PALME Middle East is Middle East’s longest-standing trade show for the professional sound, light, audiovisual, music, entertainment, and systems integration industries. The show has over 5000 visitors. The exhibition is for products and services including equipment, systems, and software for projects in the professional entertainment, event, construction, and installation sectors.

The show has two further subsections, INSTALL and MUSAC, each of which caters to a targeted sector of the industry. PALME Middle East is organized by Informa Exhibitions, the organisers of Arab Health, and takes place at the Dubai International Convention Centre(DICEC). The show is co-located with the Middle East EVENT Show. INSTALL presents AV installation and integration technologies, and MUSAC is a regional forum for traditional and contemporary musical instruments and accessories.

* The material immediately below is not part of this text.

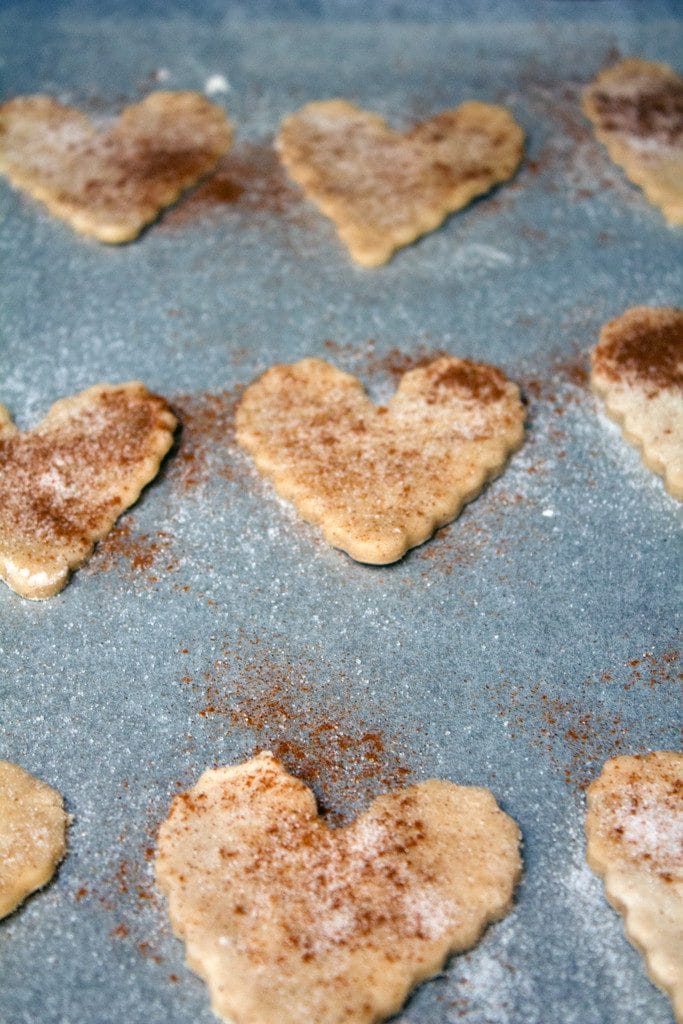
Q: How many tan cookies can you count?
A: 9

The PALME Middle East DJ Competition, founded in 2003, is an annual open competition which takes the form of several live heats in the weeks preceding the PALME Middle East exhibition, with the live finals taking place during the show itself. The competition is judged by a panel of local DJs and industry experts. DJ Pete Martin was responsible for the competition from its launch in 2003 to 2008 respectively. 2013 will see the competition in its 10th year.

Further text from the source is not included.